**DESCRIPTION OF THE TASK**.
From the line containing "Q: How many short" to the end of the data, retype every line exactly and nothing else. Drop the pictures.

......

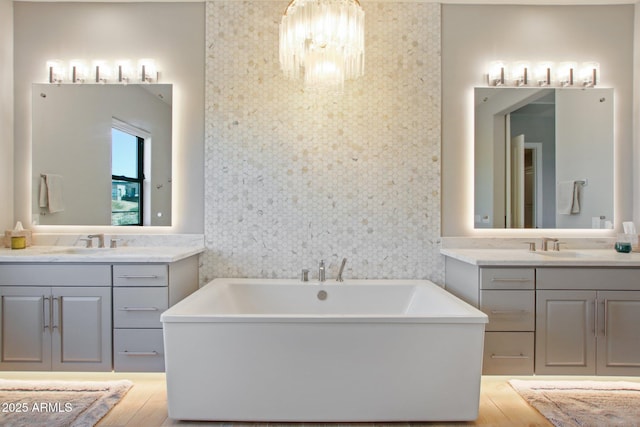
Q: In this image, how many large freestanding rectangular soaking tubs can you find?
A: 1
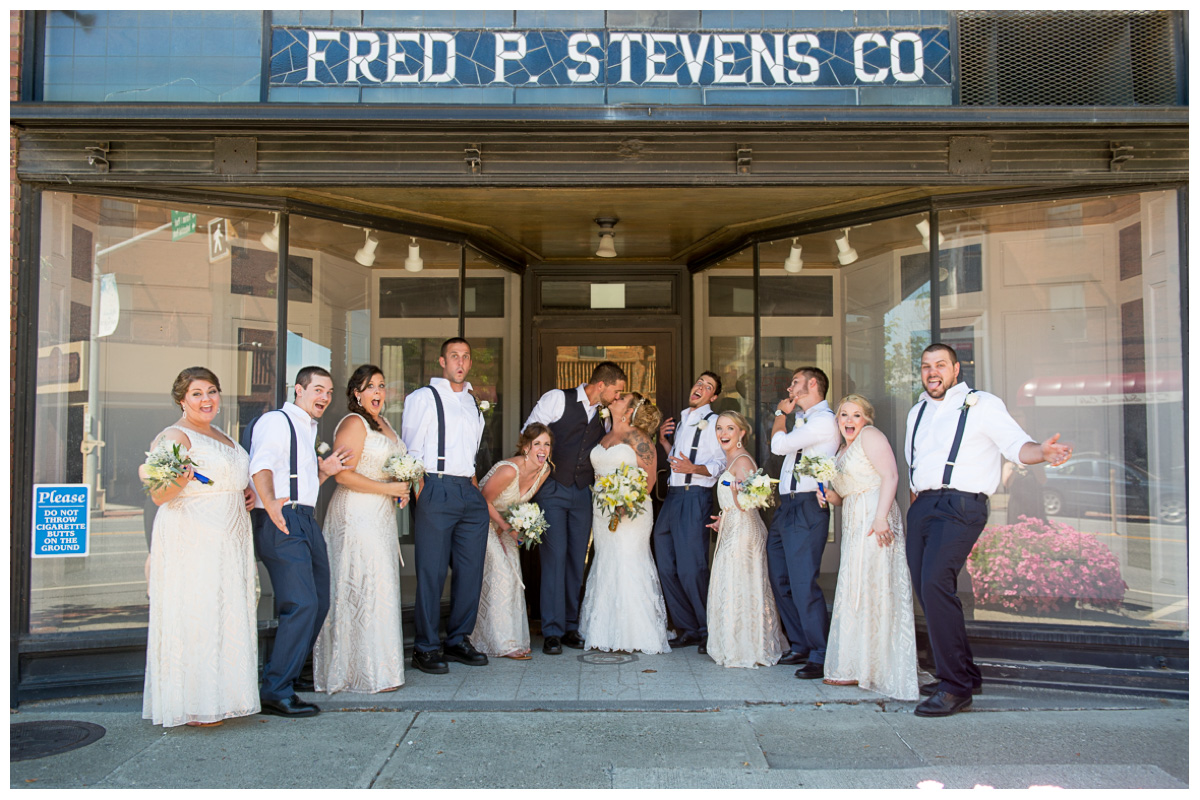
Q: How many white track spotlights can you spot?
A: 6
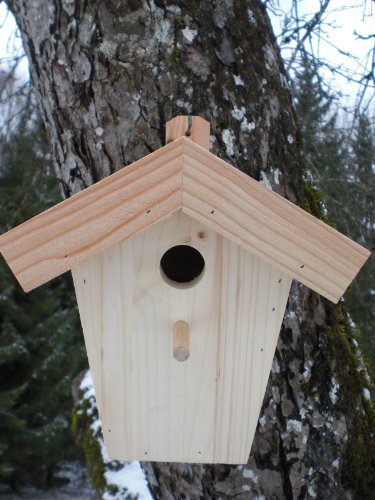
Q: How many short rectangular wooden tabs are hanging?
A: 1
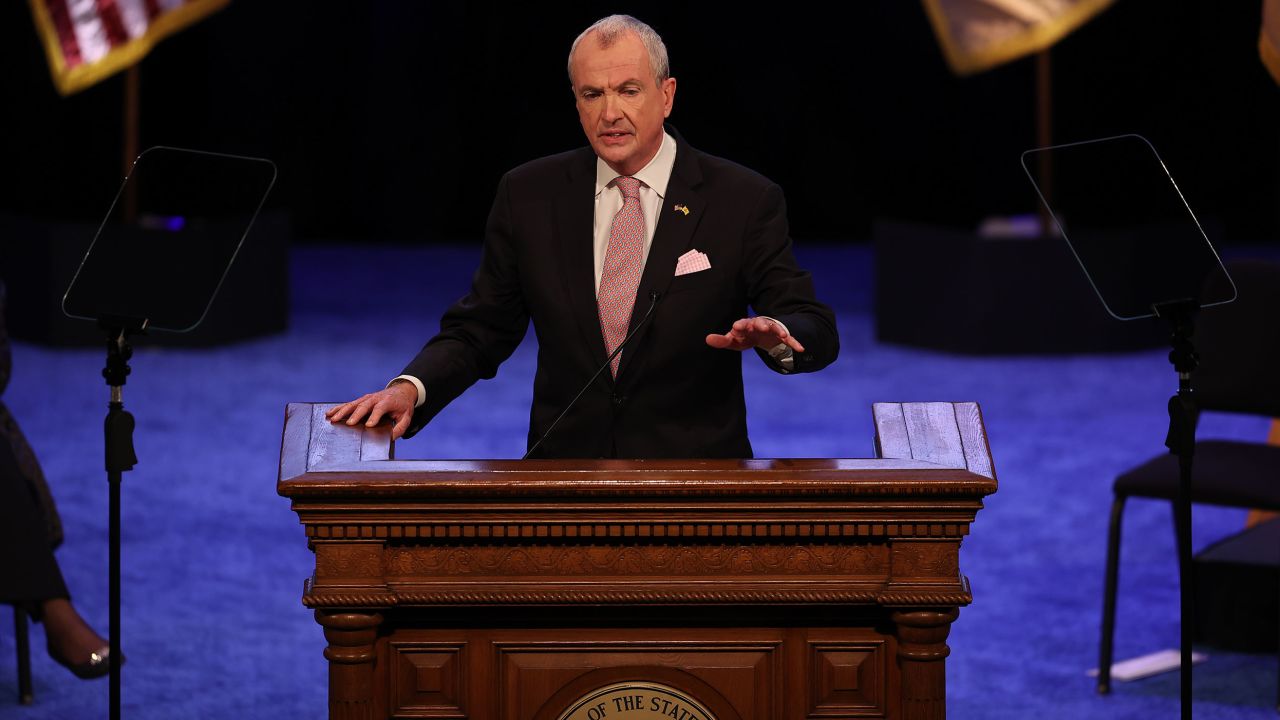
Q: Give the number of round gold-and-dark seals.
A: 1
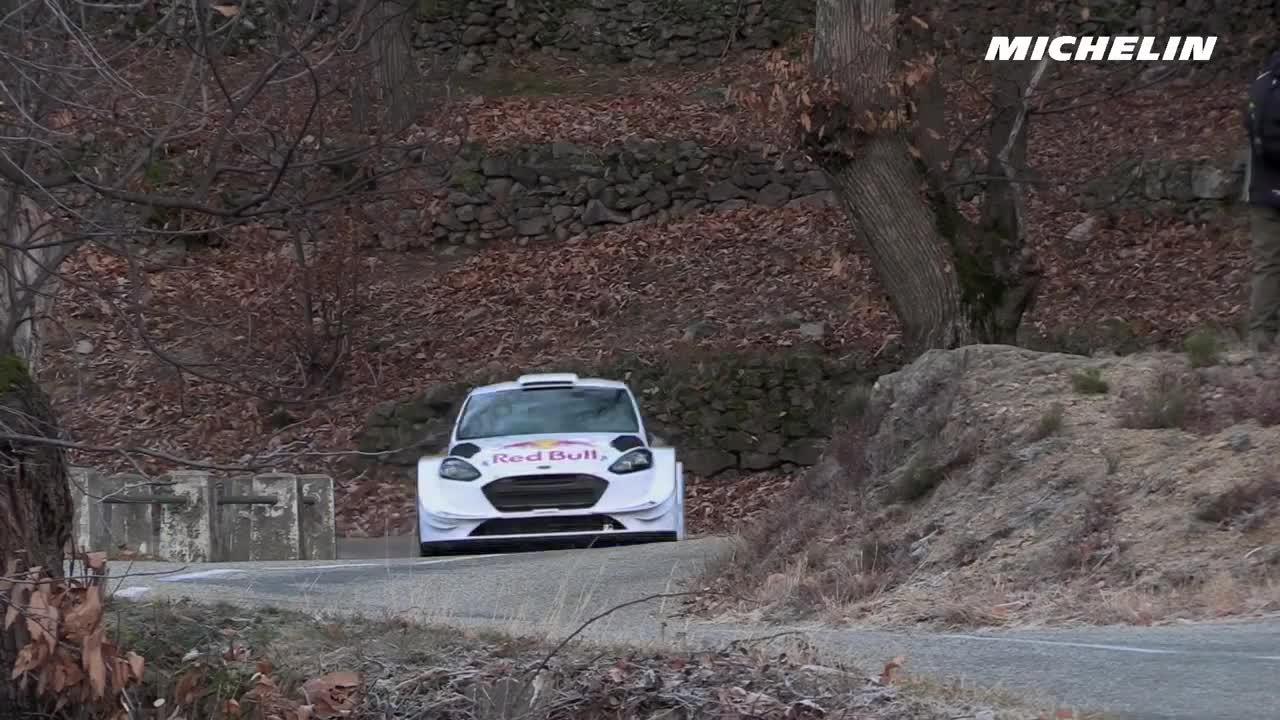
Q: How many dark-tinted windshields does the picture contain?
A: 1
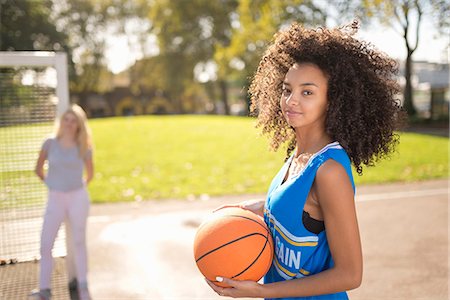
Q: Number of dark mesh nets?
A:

......

**RESPONSE AREA**.
Q: How many short rectangular wooden tabs are hanging?
A: 1
Q: Give the number of round gold-and-dark seals.
A: 1
Q: How many dark-tinted windshields does the picture contain?
A: 1
Q: Number of dark mesh nets?
A:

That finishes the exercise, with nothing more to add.